The pancreas is a glandular organ located transversely in the upper abdomen, responsible for producing digestive enzymes and hormones.

2. Anatomy

2.1. Dimensions

The pancreas is a wedge-shaped organ about 14 to 18 cm in length, divided into irregular lobules. The organ weight varies between individuals, ranging from 60 to 100 g, though other sources suggest between 40 and 120 g.[1]

2.2. Structure

The pancreas lies secondarily retroperitoneal, positioned between the stomach and major abdominal vessels (aorta and inferior vena cava) at the level of the 2nd lumbar vertebra. It is closely related to the duodenum, which encircles the pancreatic head. The pancreas is divided into three main sections:

  • Head: The thickest part, located to the right of the spine within the duodenal curve. It has a hook-like projection called the uncinate process that surrounds the superior mesenteric artery. This region, called the pancreatic notch, connects the dorsal side to the front of the pancreas.
  • Body: The elongated, horizontal part of the pancreas lies at the level of L1-L2. Its posterior surface is fused to the dorsal abdominal wall, while its anterior surface is covered by peritoneum, forming the posterior wall of the omental bursa. The portion that extends over the abdominal aorta into the omental bursa is known as the omental tuberosity.
  • Tail: The narrow end of the pancreas, extending toward the spleen and positioned in the splenorenal ligament.
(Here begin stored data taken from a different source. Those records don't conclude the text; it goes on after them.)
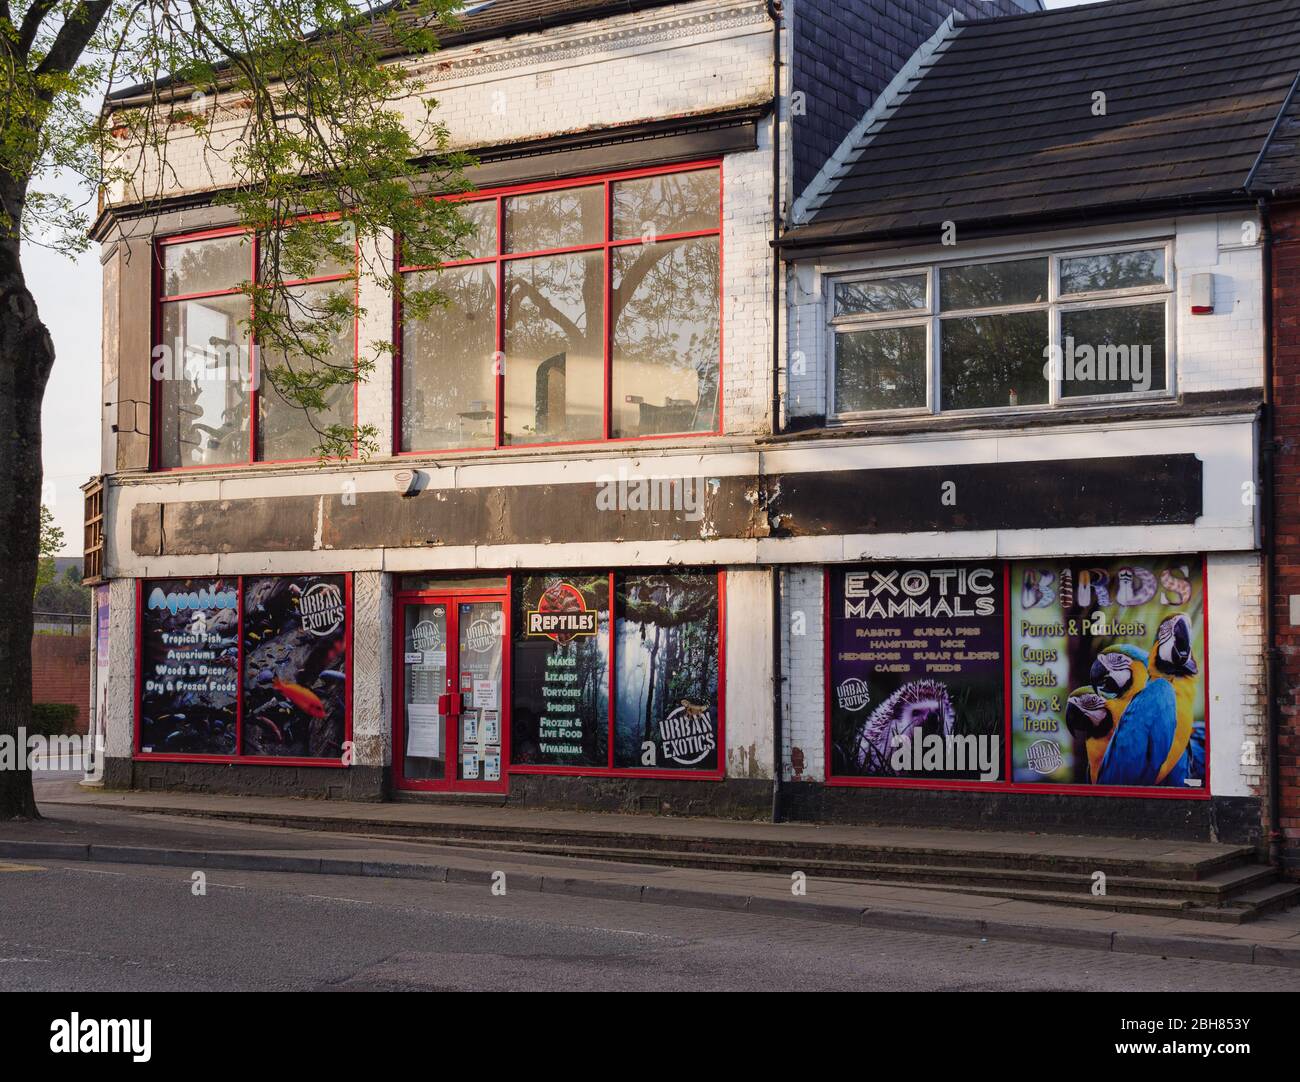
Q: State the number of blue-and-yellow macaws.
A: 3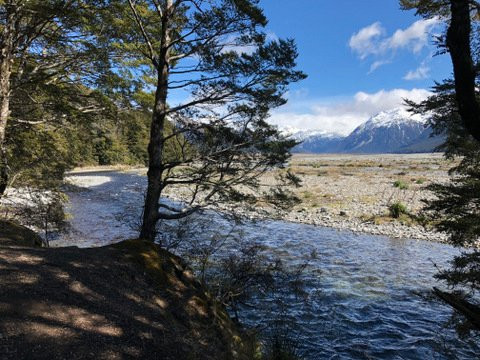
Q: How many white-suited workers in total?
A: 0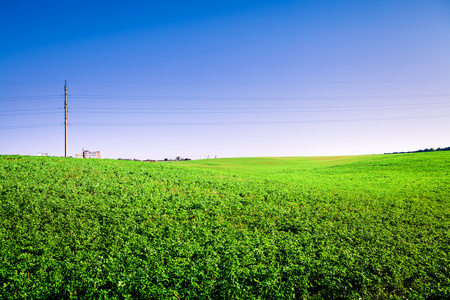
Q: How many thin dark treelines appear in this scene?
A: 2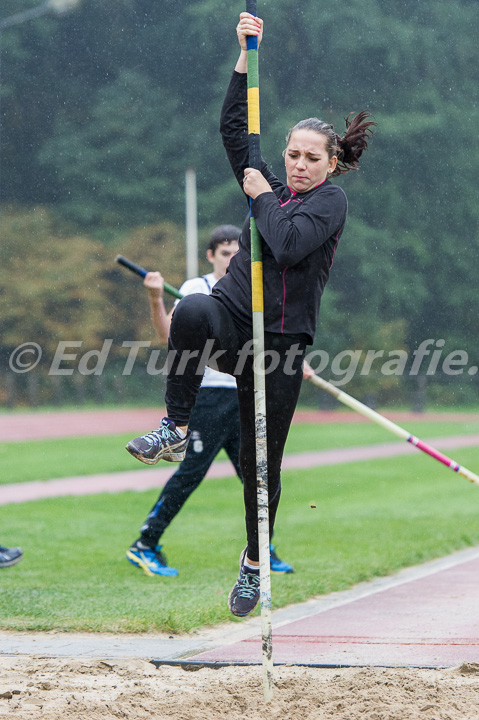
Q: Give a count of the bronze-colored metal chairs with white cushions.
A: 0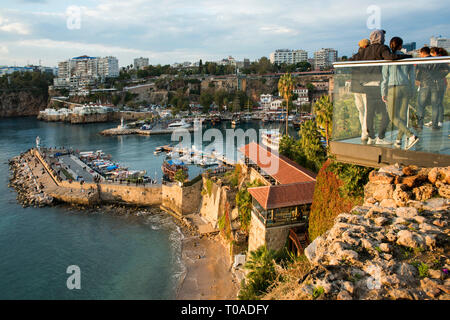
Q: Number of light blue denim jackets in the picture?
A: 1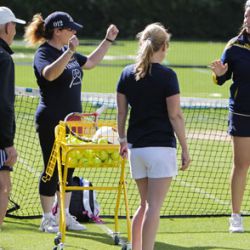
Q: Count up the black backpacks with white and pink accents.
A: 1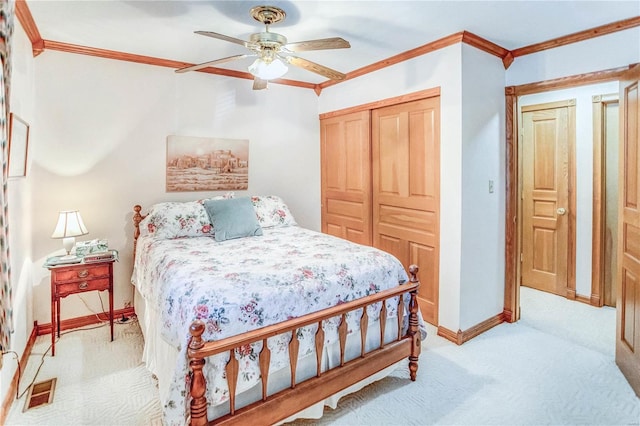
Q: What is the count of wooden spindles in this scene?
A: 8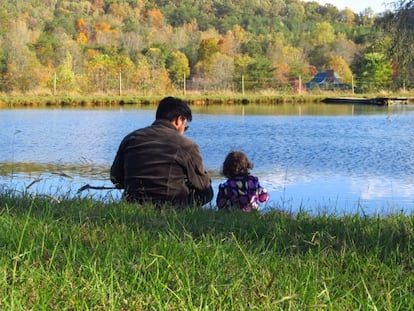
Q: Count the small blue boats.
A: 0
Due to its role as a digestive gland, the pancreas has an excretory duct called the pancreatic duct, which opens into the duodenum along with the common bile duct from the liver and gallbladder. These ducts empty near or at a small, wart-like elevation called the major duodenal papilla. The pancreatic duct is about 2 mm wide and receives short, vertical inflows from the pancreatic lobules. Occasionally, there is an additional pancreatic duct, known as the accessory pancreatic duct, which opens at the minor duodenal papilla (see section "Embryology").

2.3. Arterial supply

The pancreas receives its arterial blood supply from the following sources:

The two pancreaticoduodenal arteries form an anastomosis in the pancreas, creating collateral circulation between the celiac trunk and the superior mesenteric artery.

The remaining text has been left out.